The View was worth watching...
And now at around 10:10pm, The View came on, and at first they played some songs that I have no idea, and then... WASTED LITTLE DJ came on and the whole place went mad. People were coming on stage singing (2 girls and some blokes in the background I think) with the band and then some of the people from the crowd tried to get on. And then came the last song. Superstar tradesmen, and now it was getting insane. People were somersaulting on the stage and trying everything to get a piece of the view. And then, it ended, but it was a great night out.

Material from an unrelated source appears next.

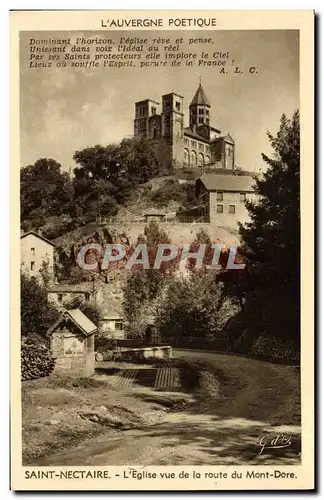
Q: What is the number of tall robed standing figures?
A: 0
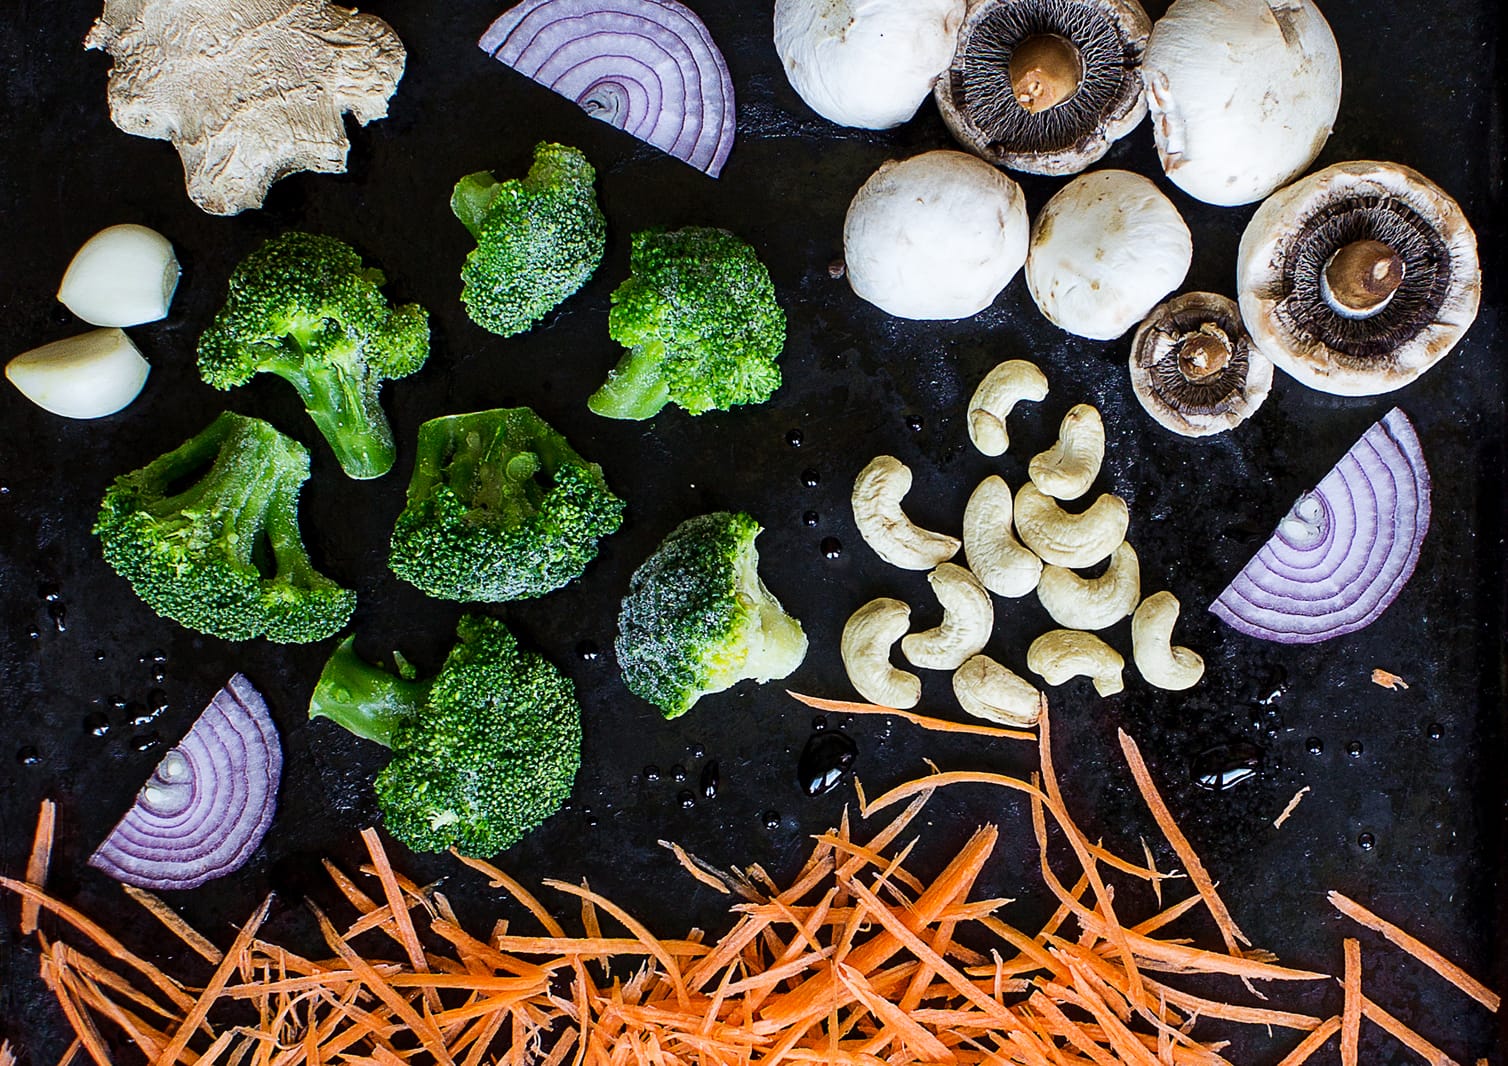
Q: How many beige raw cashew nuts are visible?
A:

But yeah, today in the London Lite, there was an article about the view gig last night, the one I was at. And it got 5 out of 5.. lol.. here is the article.
Written by Sophie Harris
If you bought The View's debut single which crashed into the charts at No. 15 in August, then you might have some idea of what the Scots four-piece sound like. Wasted Little DJs is jangly, raw and catchy. But nothing you can buy really prepares you for the exciting experience of seeing this special new band live. It's little wonder then that Rough Trade A&R guru James Endeacott (the man who signed The Libertines) nearly fell over himself getting the View to sign to his new label, 1965. And their forthcoming debut album was recorded by Owen Morris, who produced The Verve's Urban Hymns and Oasis's Definitely Maybe, and Primal Scream's leading man Bobby Gillespie, is a big fan. Hailing from near Dundee, The View have an average age of 18, and it was striking just how young they look - a mess of curly hair; volatile skin and recalcitrance. But the fervour with which they sang and played made their three-minute songs feel mighty. The View's guitar hocks recall The Clash, but equally some chord changes sounded like The Wonder Stuff's Unbearable and their rompy basslines summoned the spirit of Chas 'n' Dave. Ultimately though, The View sound like youth, in all its sweaty, manic glory. The show's pinnacle arrived with their hit. The audience roared, and two your ladies in shiny blouses ran onstage and ooh-ed into singer Kyle's microphone. Then with the same immediacy as they began, Bang! It was over. No encore. Just a very, very happy crowd.